• What is being asked
All of the lines below need to be copied exactly, apart from the pictures.

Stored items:
◇ ◇ ◇

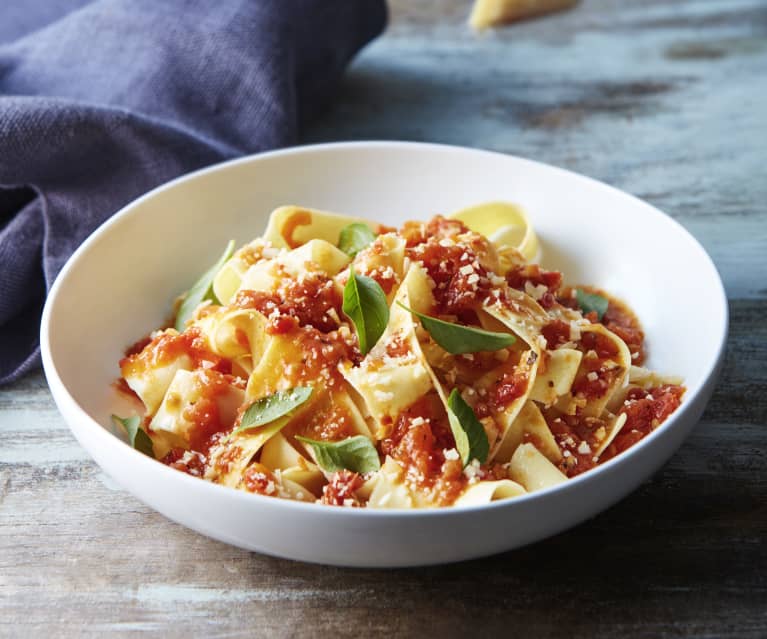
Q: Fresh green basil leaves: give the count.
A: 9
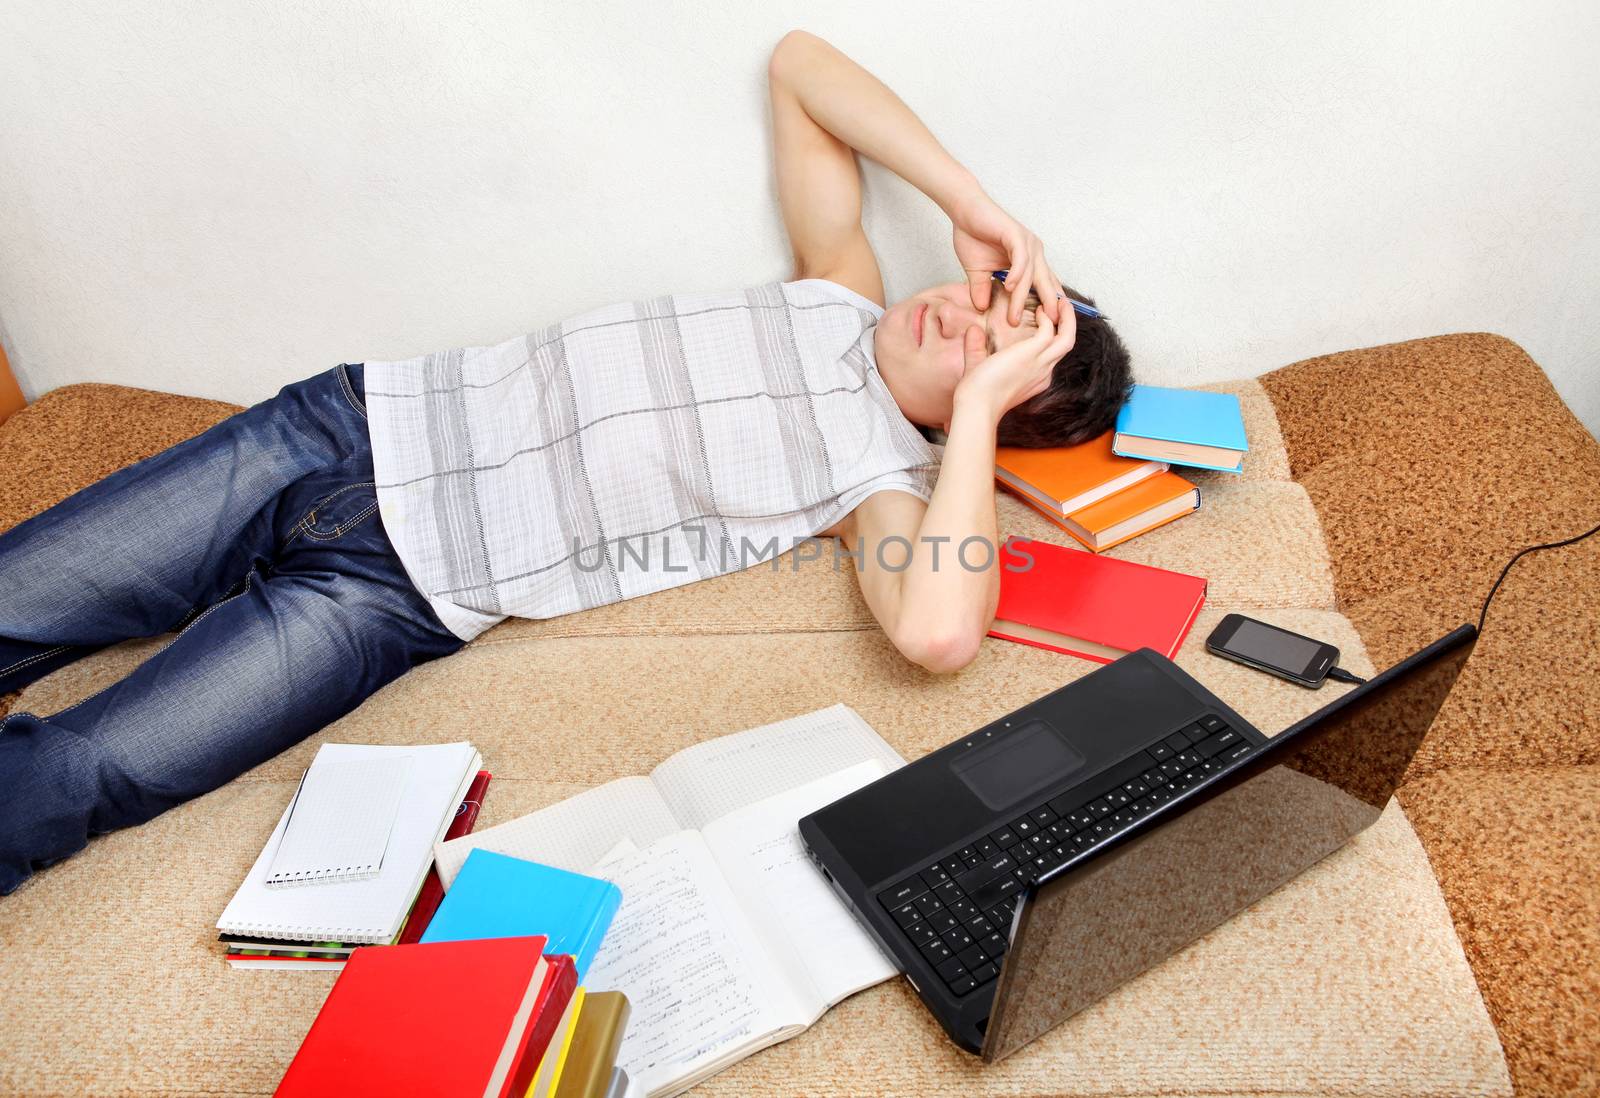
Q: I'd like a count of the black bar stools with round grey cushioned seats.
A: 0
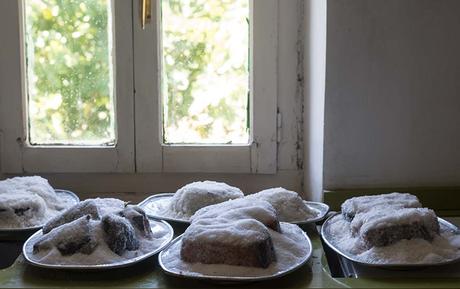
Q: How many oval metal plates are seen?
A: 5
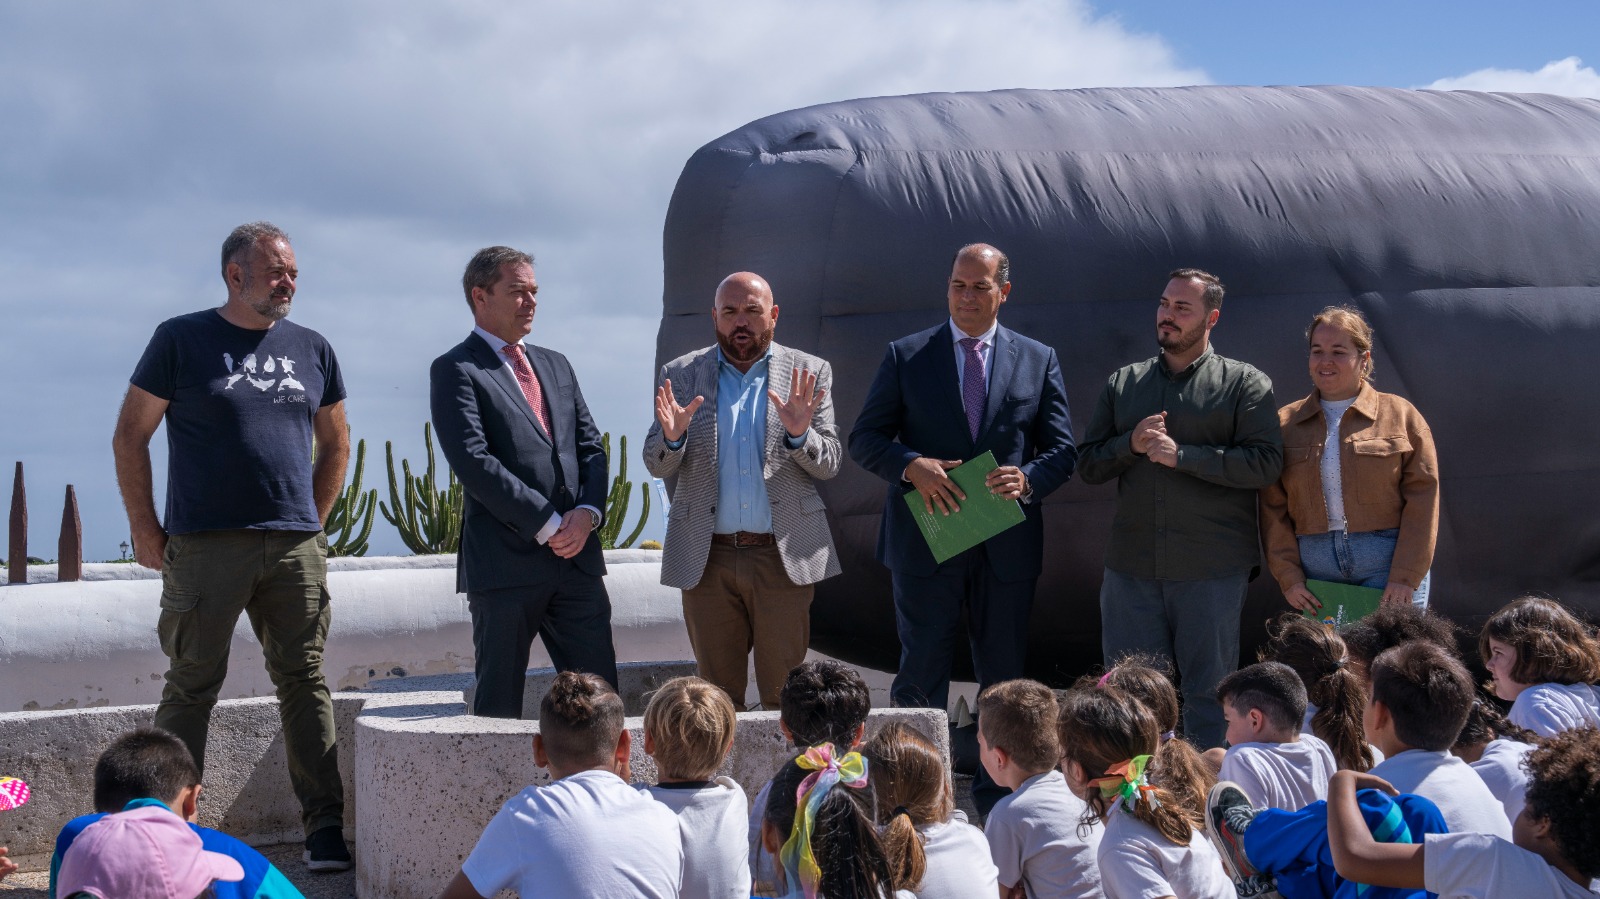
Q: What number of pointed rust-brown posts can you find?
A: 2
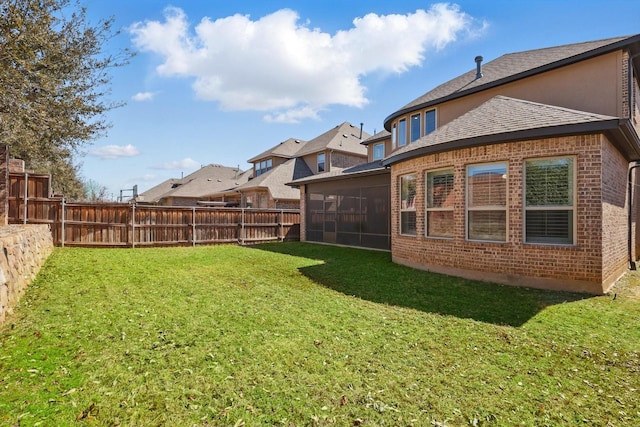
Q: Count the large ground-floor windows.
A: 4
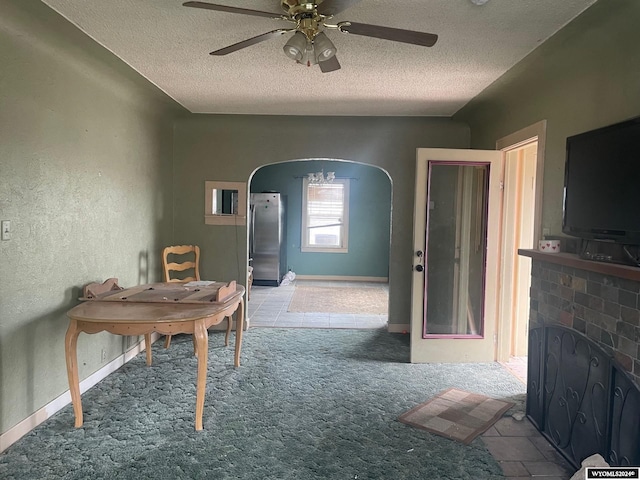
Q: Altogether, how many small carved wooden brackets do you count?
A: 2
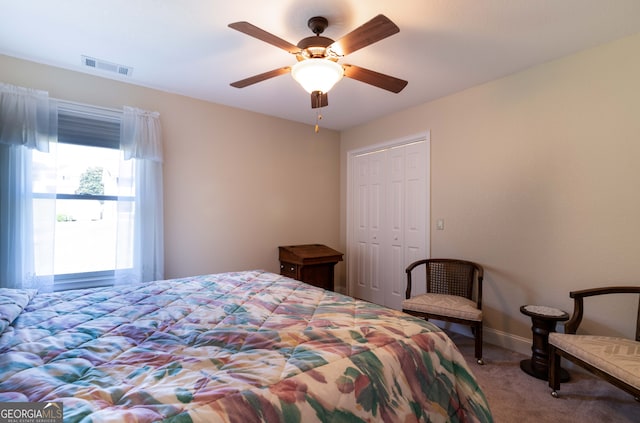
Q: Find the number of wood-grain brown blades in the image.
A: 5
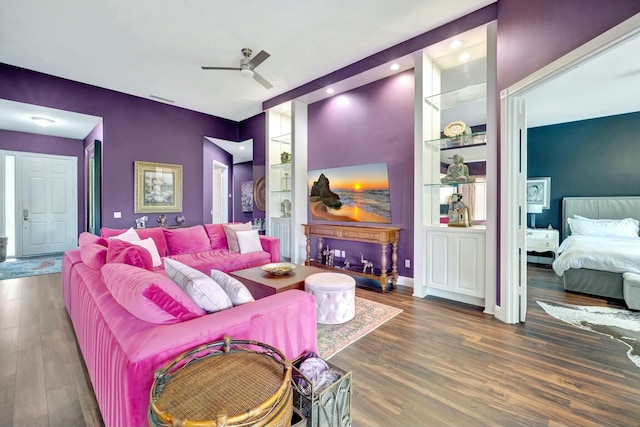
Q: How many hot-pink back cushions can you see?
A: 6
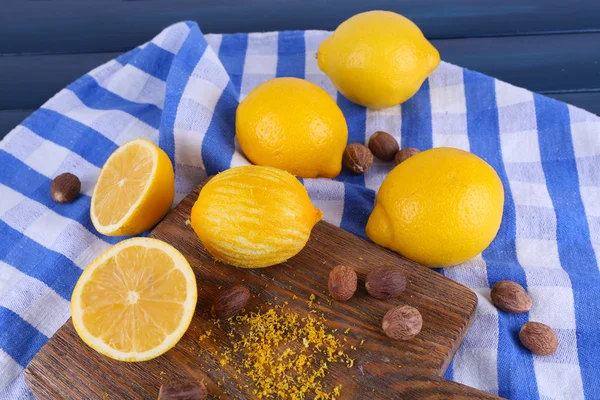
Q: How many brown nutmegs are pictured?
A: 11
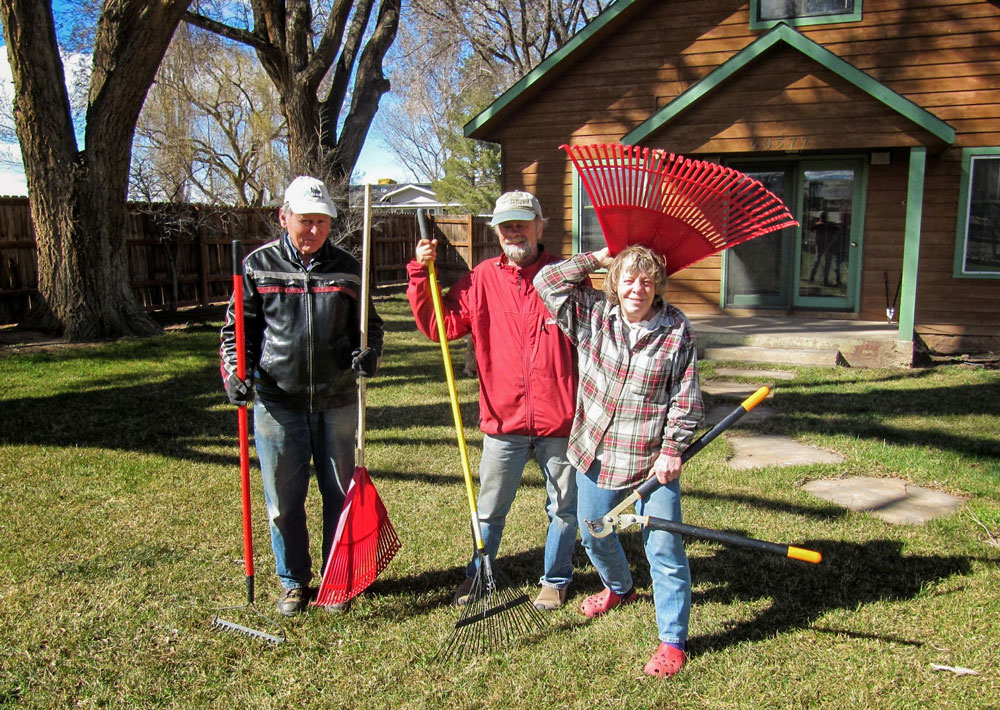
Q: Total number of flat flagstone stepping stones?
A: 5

◇ ◇ ◇

• The completed task
Q: Fresh green basil leaves: give the count.
A: 9
Q: I'd like a count of the black bar stools with round grey cushioned seats.
A: 0
Q: How many oval metal plates are seen?
A: 5
Q: What number of pointed rust-brown posts can you find?
A: 2
Q: Count the large ground-floor windows.
A: 4
Q: Altogether, how many small carved wooden brackets do you count?
A: 2
Q: Find the number of wood-grain brown blades in the image.
A: 5
Q: How many hot-pink back cushions can you see?
A: 6
Q: How many brown nutmegs are pictured?
A: 11
Q: Total number of flat flagstone stepping stones?
A: 5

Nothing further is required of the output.